_DIRECTIONS FOR THIS TASK_. Scan the records and identify every line in which the string "many" occurs, then return those lines.

[Records contained in a dataset]

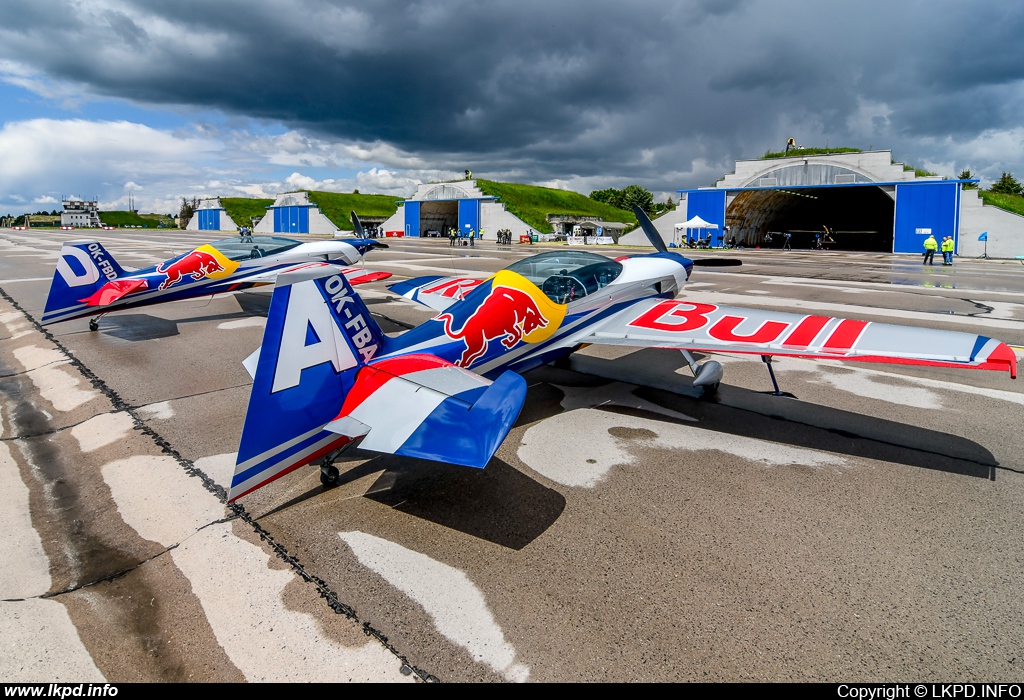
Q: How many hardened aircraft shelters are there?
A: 4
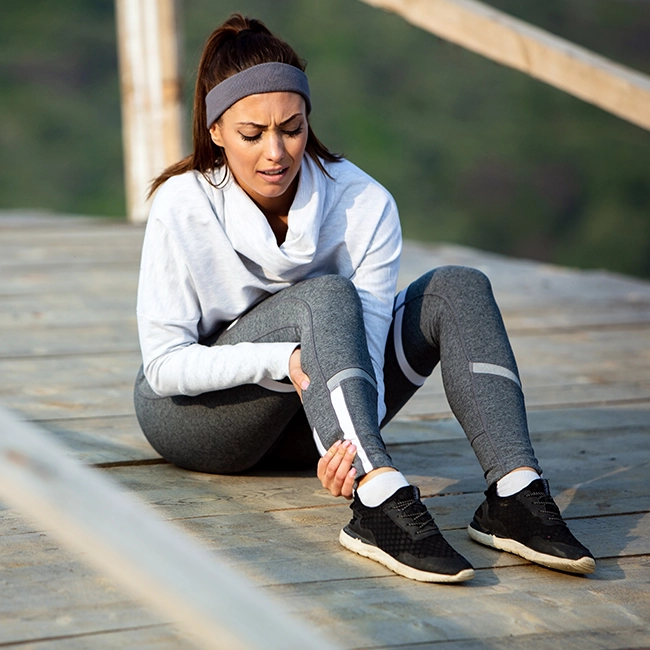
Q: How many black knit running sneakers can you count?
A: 2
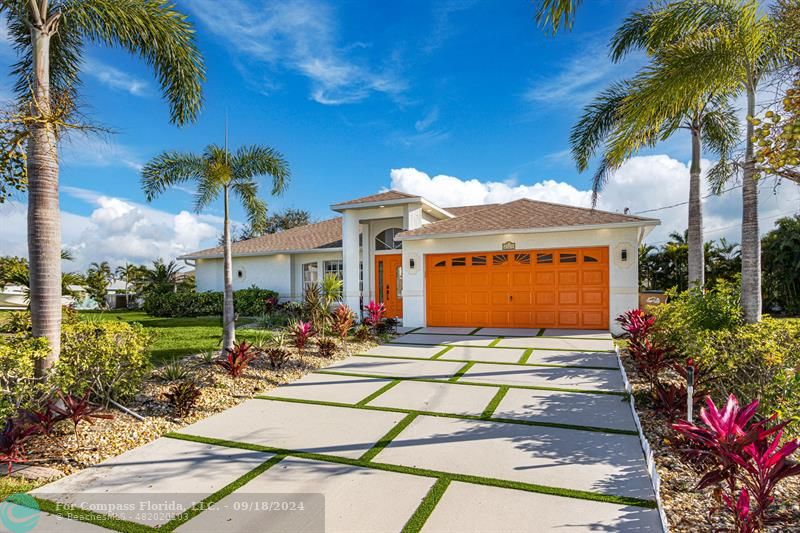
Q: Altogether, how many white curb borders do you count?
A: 1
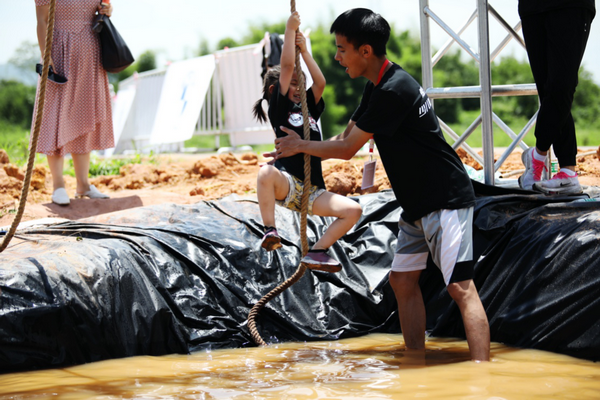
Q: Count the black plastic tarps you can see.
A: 1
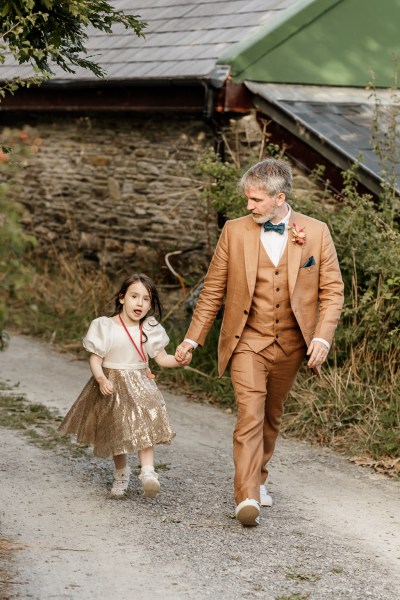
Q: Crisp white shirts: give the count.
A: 1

_YOUR SOLUTION_.
Q: How many hardened aircraft shelters are there?
Q: How many black knit running sneakers can you count?
Q: Altogether, how many white curb borders do you count?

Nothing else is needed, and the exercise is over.